Les troupes françaises présentes au Sénégal encore appelées, « les Forces Françaises du Cap-Vert » représentent un effectif d’environ 1.200 militaires, appuyés par une soixantaine de fonctionnaires « civils et ouvriers de la défense », selon le site du ministère français de la Défense consulté par Ouestafnews.

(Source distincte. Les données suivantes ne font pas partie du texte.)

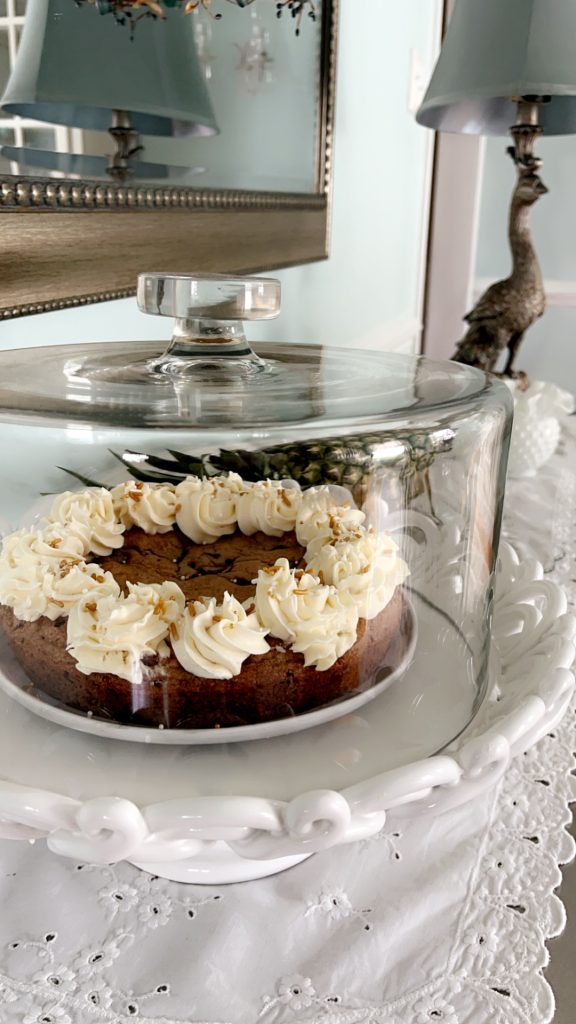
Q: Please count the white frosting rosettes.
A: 12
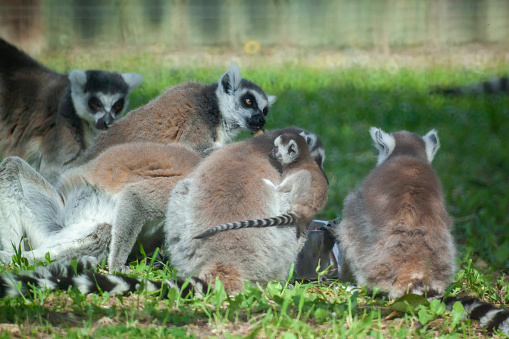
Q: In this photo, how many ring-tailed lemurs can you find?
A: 6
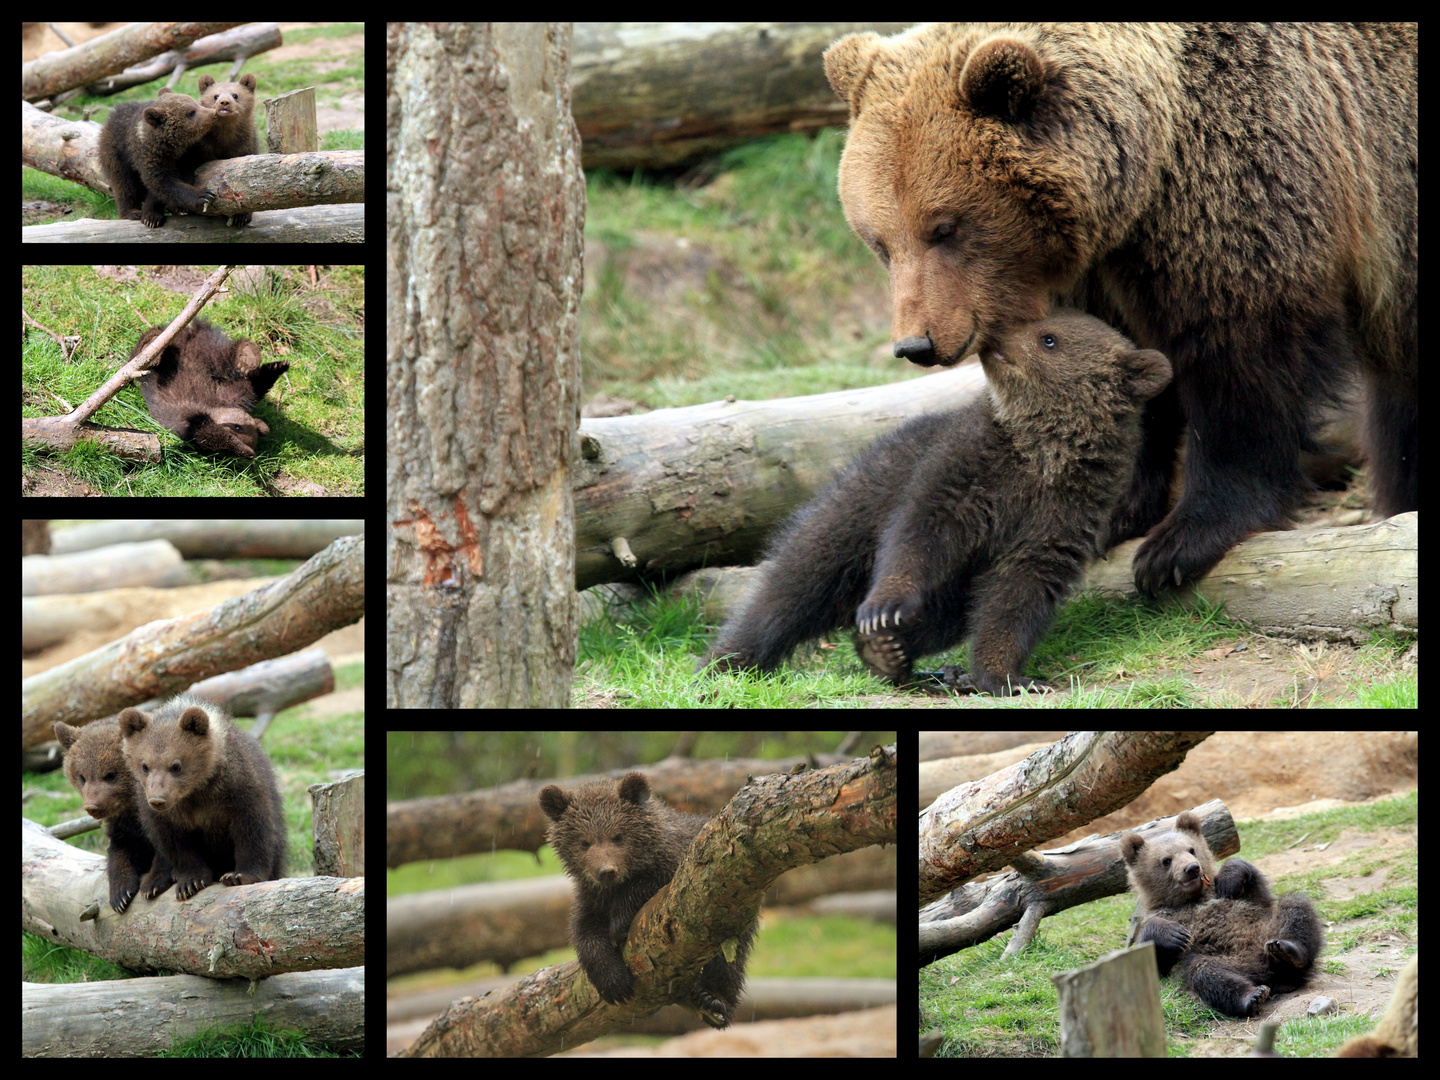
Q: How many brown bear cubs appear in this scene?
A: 8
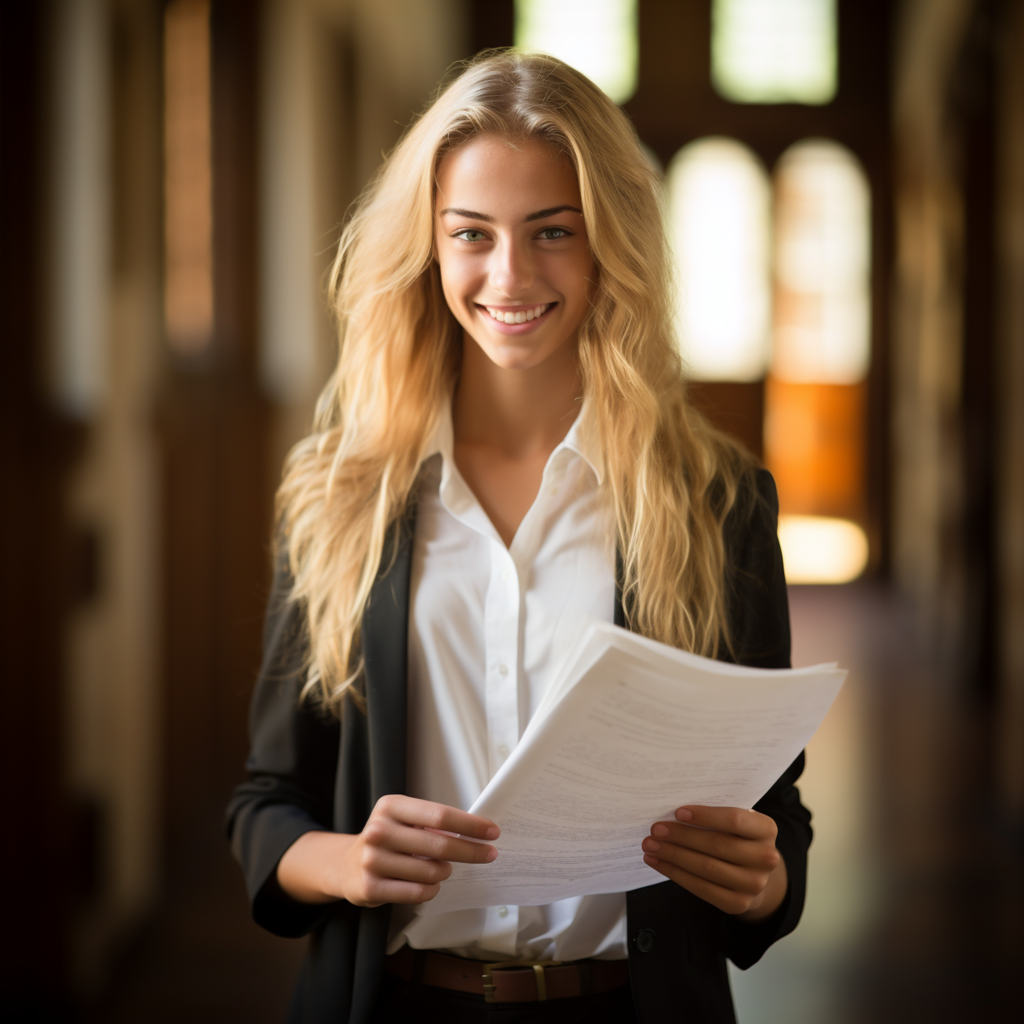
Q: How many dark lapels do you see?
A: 2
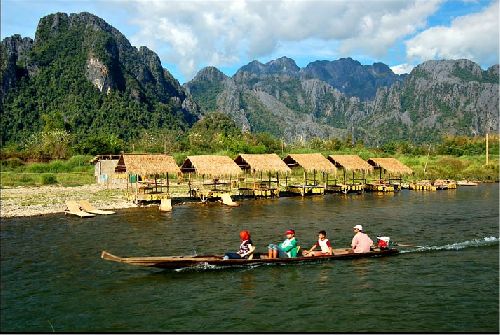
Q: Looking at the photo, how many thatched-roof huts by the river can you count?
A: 6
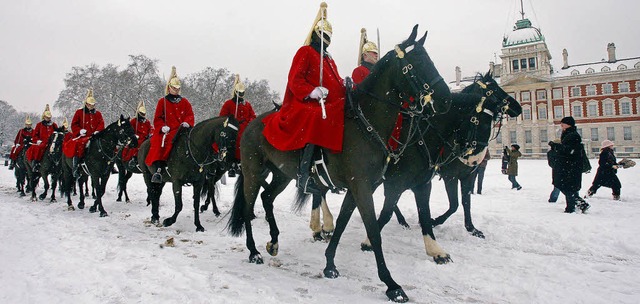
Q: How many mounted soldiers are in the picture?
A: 9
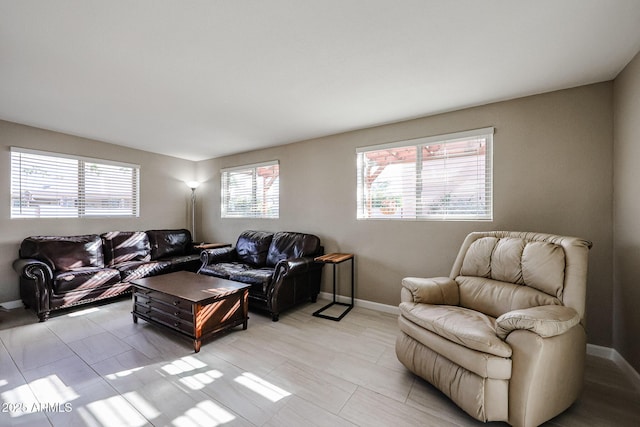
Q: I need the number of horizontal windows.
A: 3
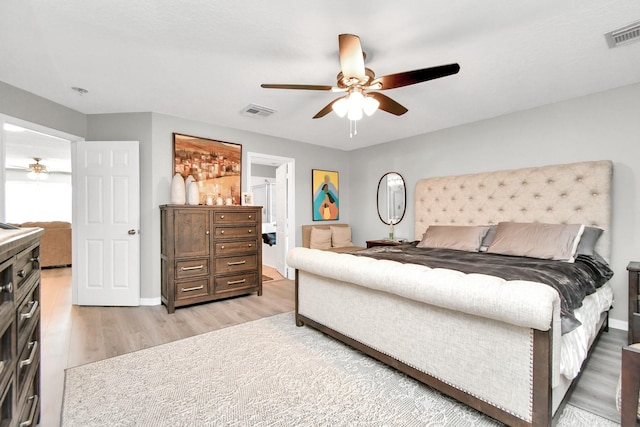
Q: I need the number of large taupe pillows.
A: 2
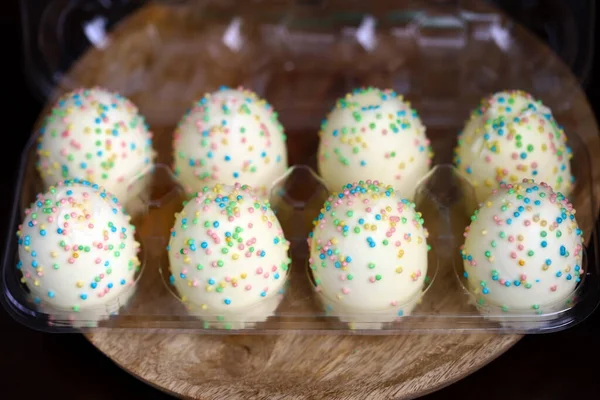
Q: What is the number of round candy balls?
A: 8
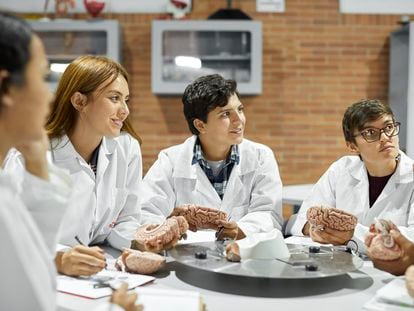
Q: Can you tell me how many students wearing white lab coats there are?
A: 4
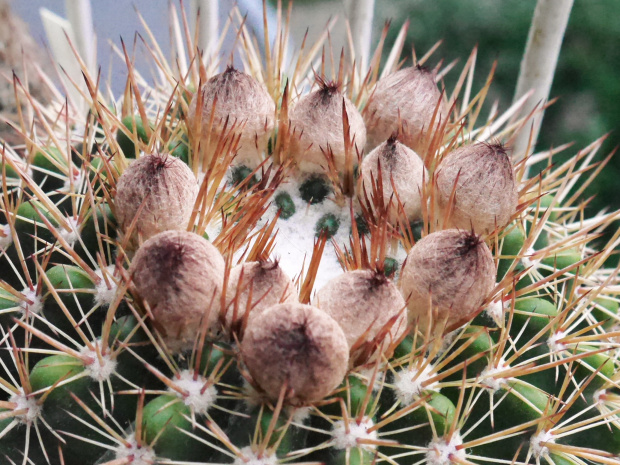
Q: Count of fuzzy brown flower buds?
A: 11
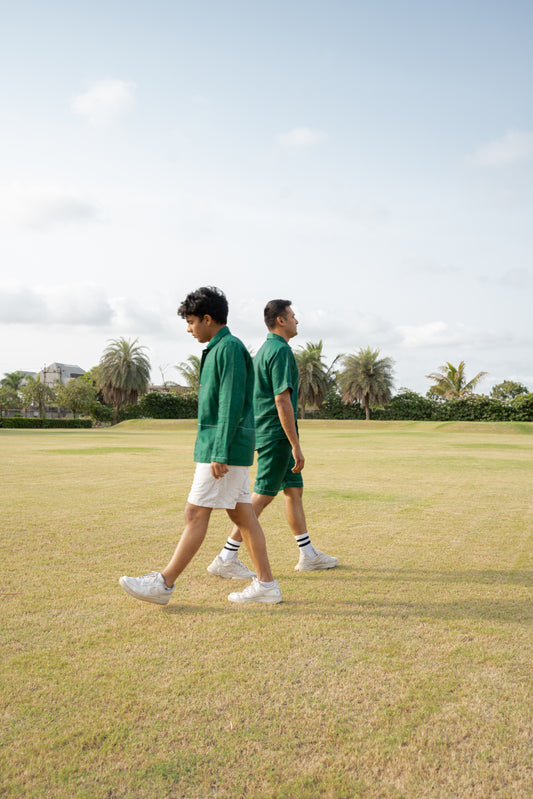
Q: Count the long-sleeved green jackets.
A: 1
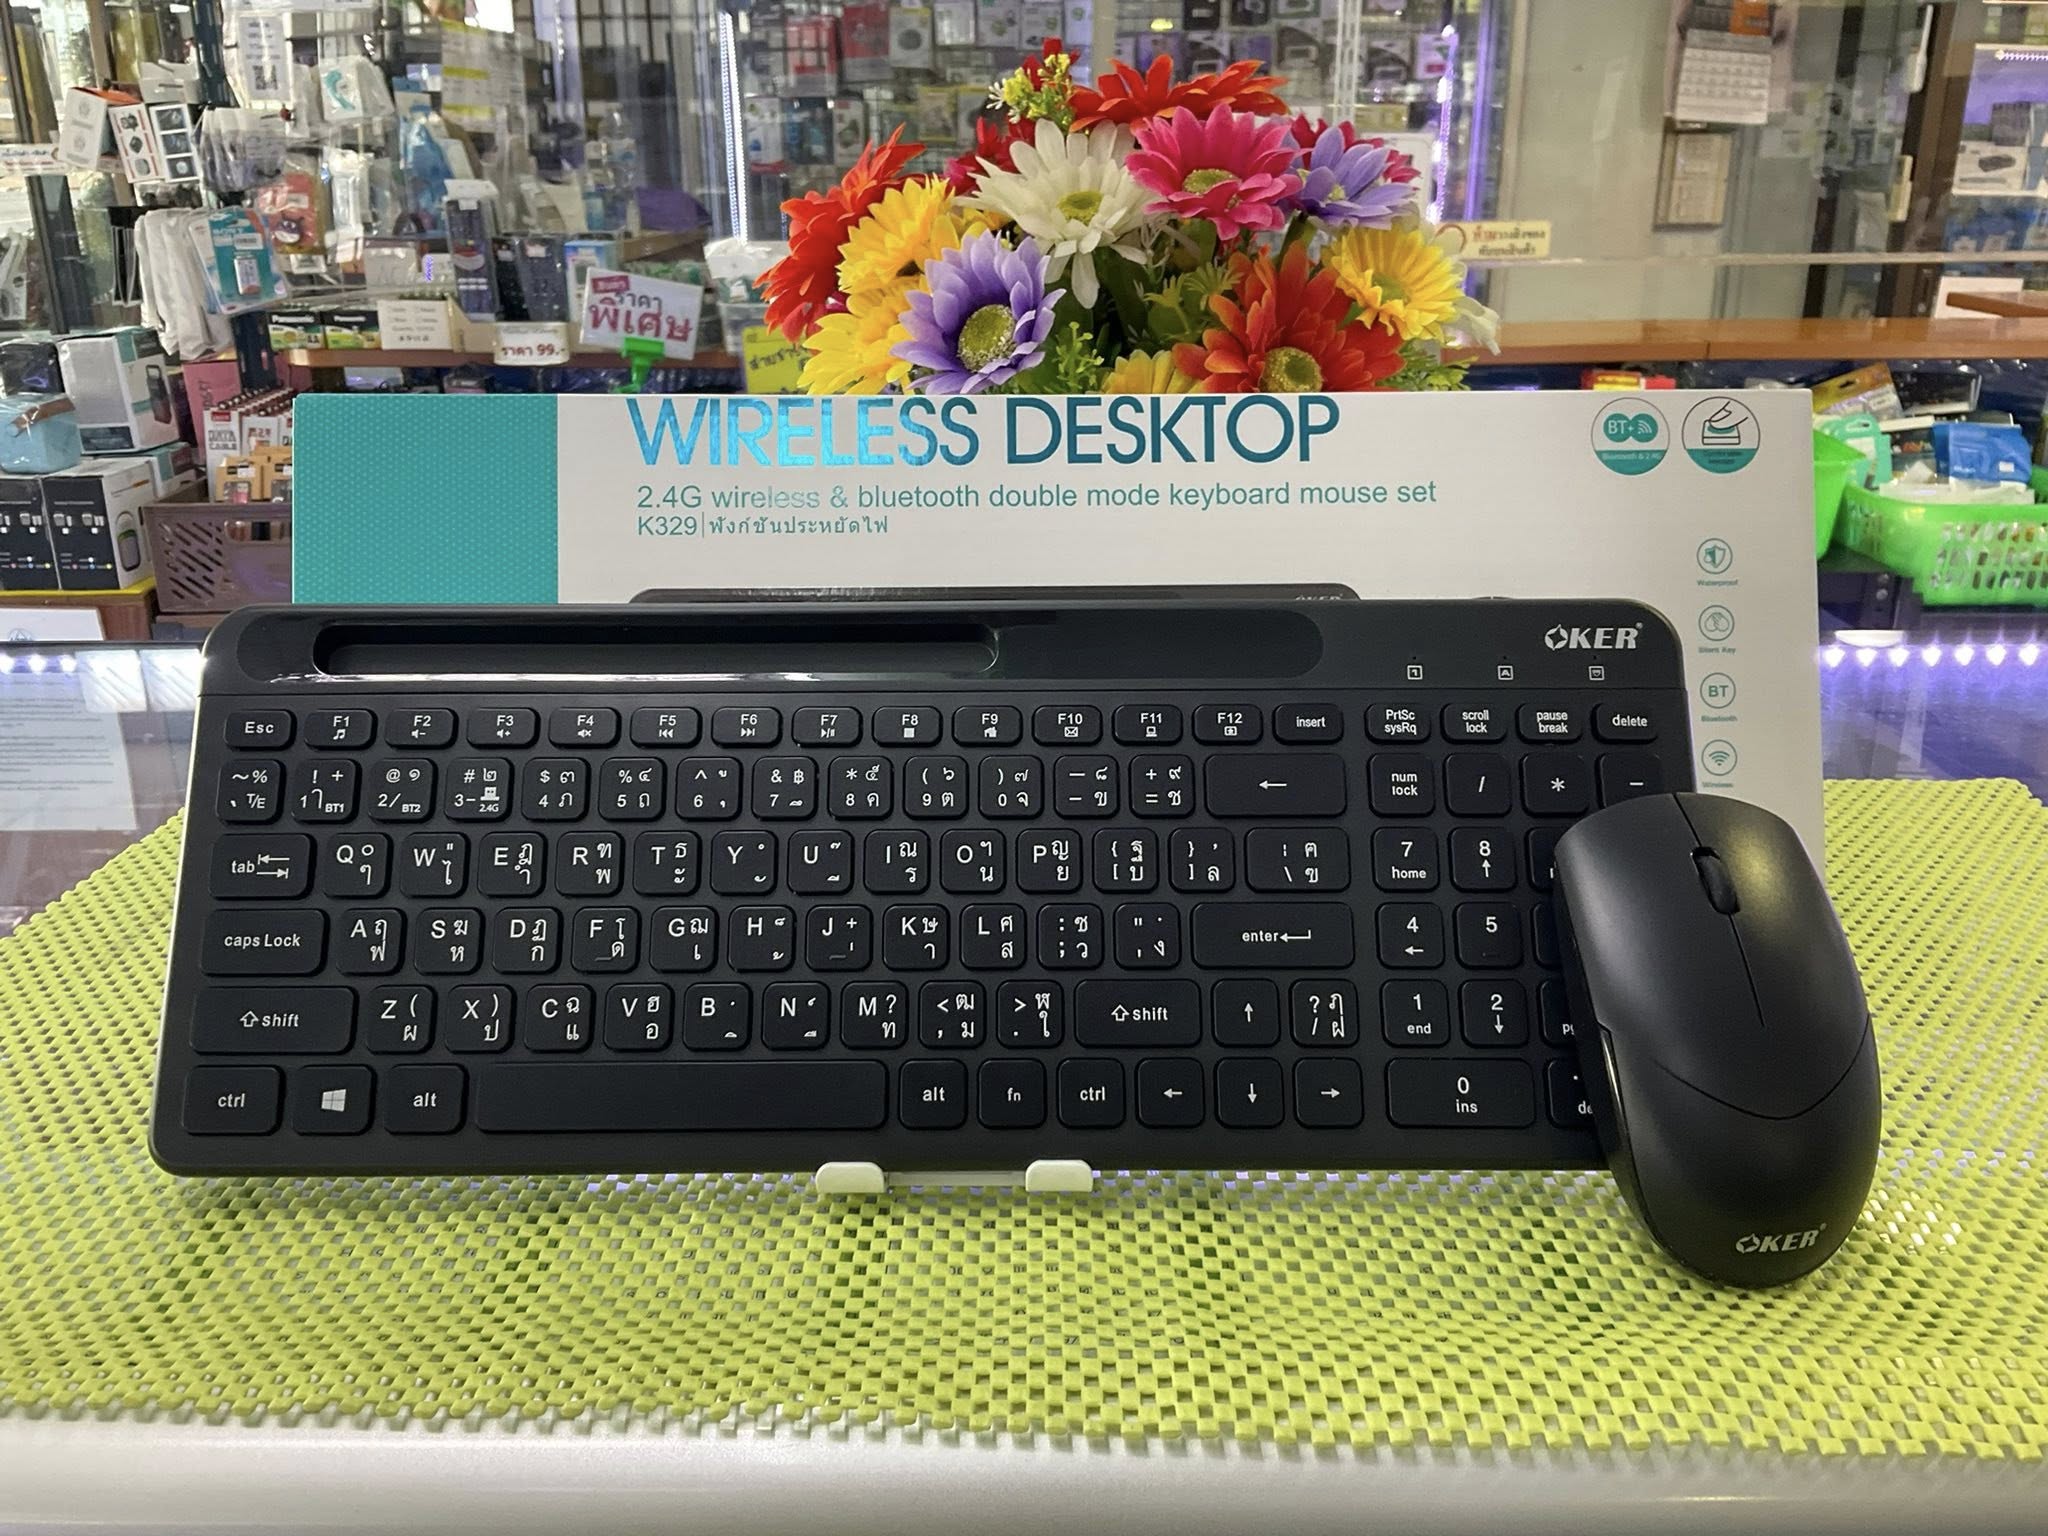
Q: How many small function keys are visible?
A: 12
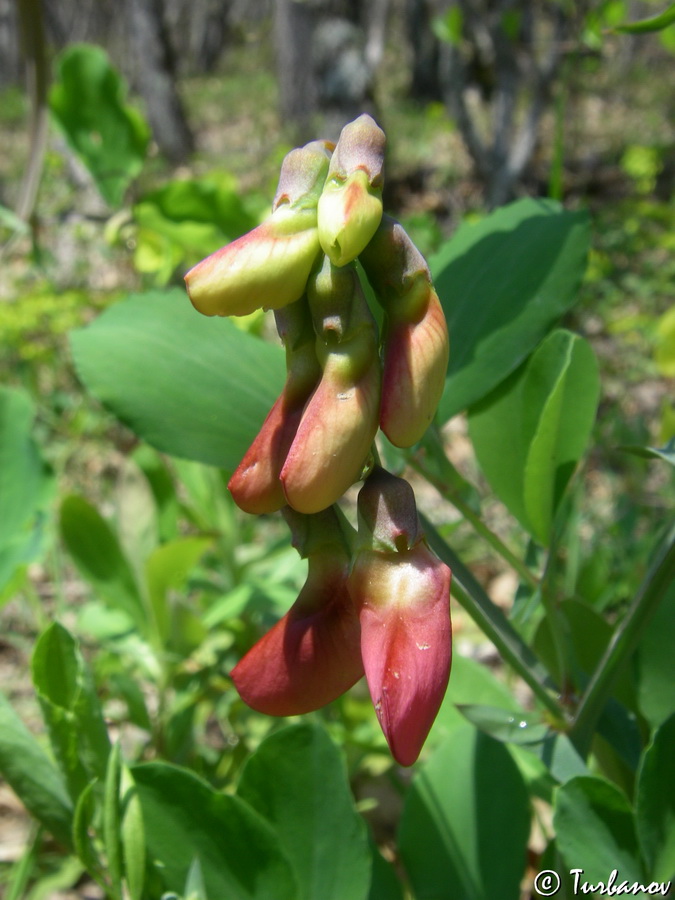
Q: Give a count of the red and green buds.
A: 7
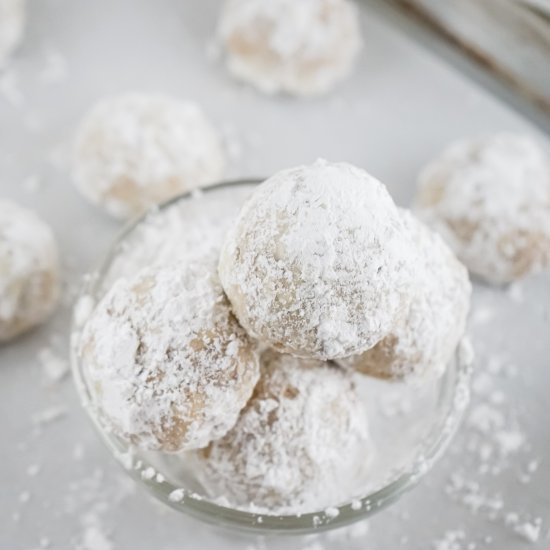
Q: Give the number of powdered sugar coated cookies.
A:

Ces «bases françaises vont quitter le Sénégal, en vertu d’un accord, qui sera paraphé avant le 4 avril 2010, par les deux parties », a déclaré Mamadou Bamba Ndiaye, chargé de la communication à la présidence du Sénégal.

M. Ndiaye, cité par l’Agence de presse sénégalaise (APS, publique), a fait savoir que cette décision a été prise à l’issue d’une audience que le président sénégalais Abdoulaye Wade a accordée vendredi à Dakar à Hervé Morin, ministre français de la Défense.

Toutefois, des sources proches du ministère français de la défense citées par l’Agence France presse (AFP, semi-publique) ont affirmé qu’un autre dispositif à vocation régionale sera mis en place au Sénégal et qu’il restera des soldats français sur le sol sénégalais..

« On va vers autre chose, la mise en place d’un pôle de coopération régionale », a notamment affirmé cette source cité par l’AFP.

Les troupes françaises sont cantonnées à Dakar sur la base d’un accord signé entre les deux pays au lendemain des indépendances.

Leurs missions consistent, entre autres, à participer à la défense de l’intégrité du Sénégal dans le cadre des accords de défense entre les deux pays.

En plus du Sénégal, la France dispose de bases militaires en Côte d’Ivoire, au Gabon, au Tchad et à Djibouti.

Cette présence militaire française sur le sol africain 50 ans après les indépendances a toujours été contestée par les partisans d’une totale souveraineté des pays africains mais ces bases ont survécu, beaucoup attribuant cette « survie » des accords aux réseaux nébuleux de la « françafrique ».